From a distance of 60 years, it is clear that Appel and Jorn's supranational baby was a response to the nationalism which had laid their countries waste; CoBrA was, as it were, an artistic European Free Trade Area. Like Efta, it was also intently anti-American. By the late 1940s, New York School abstraction, peddled by Clement Greenberg, had become the dominant movement in contemporary art worldwide. Appel was unimpressed by what he saw as the shallow spontaneity of Pollock's action painting, and set about beefing it up with a Surrealist infusion of insanity and illogic.

It was this that led to his interest in children's drawings, and to Hiep, hiep, hoera! Appel, ominously, called children "people of the night": "the child in man is all that's strongest, most receptive, most open and unpredictable," he said, referring to his own working method - paint squeezed straight onto canvas from the tube or rubbed on by hand - as "play". (Animals, folklore and the art of the mad also featured heavily in CoBrA iconography.) Anticipating Arte Povera by 20 years, Appel began to make artworks from junk - assemblages he called poubelles ("dustbins") and which showed a deeply un-American interest in social issues and Marxist theory.

While this played well enough in Paris, it was less of a hit back home. Wearied by war and suspicious of Communism, Appel's countrymen did not take him to their hearts. In 1949, he was commissioned to paint a mural for the cafeteria of Amsterdam's city hall. Given the title Vragende Kinderen - the term can mean either "questioning children" or "begging children" - Appel's work caused an uproar. Where the artist saw openness and unpredictability, Dutch civil servants saw violence and rickets; things they had known all too well in the war, and of which they had no wish to be reminded. The mural was quickly whitewashed over, and remained so for 20 years. Appel, furious, moved to France, eventually settling in a ruined château near Auxerres.

By 1952, CoBrA's members had gone their seperate ways, although Appel took the demise of his brain- child philosophically. Artists, he said, weren't born to be in groups, and he set about reinventing his own career with extraordinary passion.

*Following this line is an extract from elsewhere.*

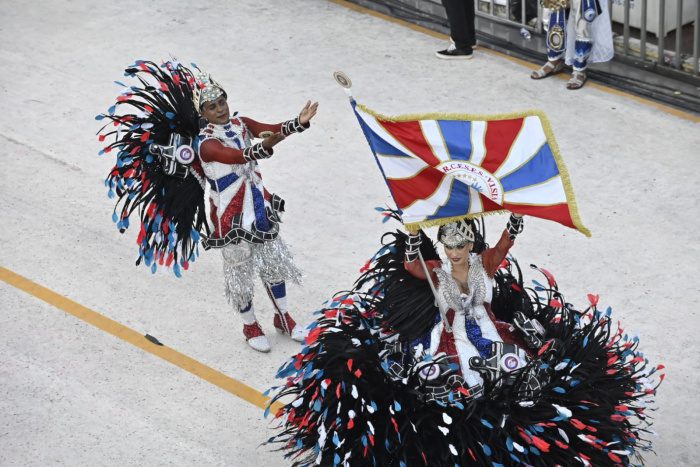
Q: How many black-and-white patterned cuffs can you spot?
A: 4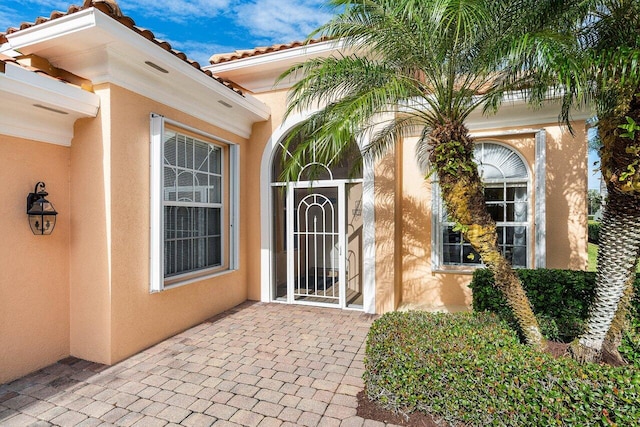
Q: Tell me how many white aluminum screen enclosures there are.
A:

In 1950, he had visited the great International Exhibition of Psychopathological Art at the Sainte-Anne asylum in Paris: the ink and gouache drawings he doodled on his copy of the catalogue have made it, in reproduction, one of the most sought-after artists' books of our time. In 1961, he composed the music to a film about himself by the Dutch cinematographer Jan Vrijman: his Musique Barbare is as uncompromising as its name suggests. Later, Appel would record more conventional compositions with the jazz trumpeter Chet Baker, and paint portraits of Dizzy Gillespie, Count Basie and Miles Davis.

Turning his back on France, he took to spending six months a year in a house near Florence and the other six in New York. There, he branched out into sculpture, making large-scale reliefs first in painted wood - his "Appel Circus" works are the best known - and then in brightly coloured polyester and, later, aluminium. In the early 1980s, he collaborated with Allen Ginsberg on a series of visual poems, the men sharing a dual enthusiasm for insanity and jazz. A second series followed in the early 1990s, during which period Appel also took up painting opera sets and Tuscan landscapes. By this time he had become a jovial grand old man of art, having won everything from the Venice Biennale's Unesco Prize to the Nîmes Film Festival's Crocodile d'Or and looking more and more like the older Rembrandt.

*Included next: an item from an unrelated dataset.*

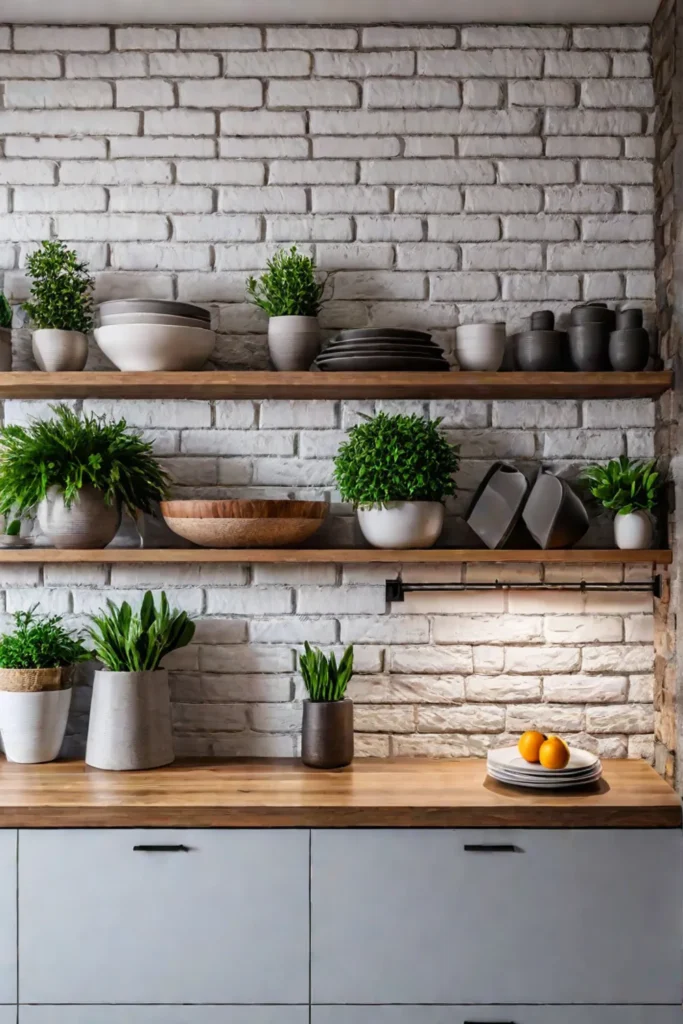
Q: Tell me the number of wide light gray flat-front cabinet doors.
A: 2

To his great pleasure, he was also finally recognised as a prophet in his own land. In 2001, on Appel's 80th birthday, he unveiled a large bronze sculpture called Frog with Umbrella in The Hague; Queen Beatrix of the Netherlands, a fan, awarded him the Order of the Lion, the equivalent of a knighthood.

Hearing of the artist's death, the Dutch Prime Minister, Jan Peter Balkenende, called Appel "an icon of our visual art". "He may not always have been understood by everyone, but he drew vast numbers of admirers," noted the tactful premier. That is certainly true. It is hardly an exaggeration to say that Appel single-handedly shook Dutch painting from its post-war stupor, and that his spirit informs the work of Dutch artists a quarter of his age.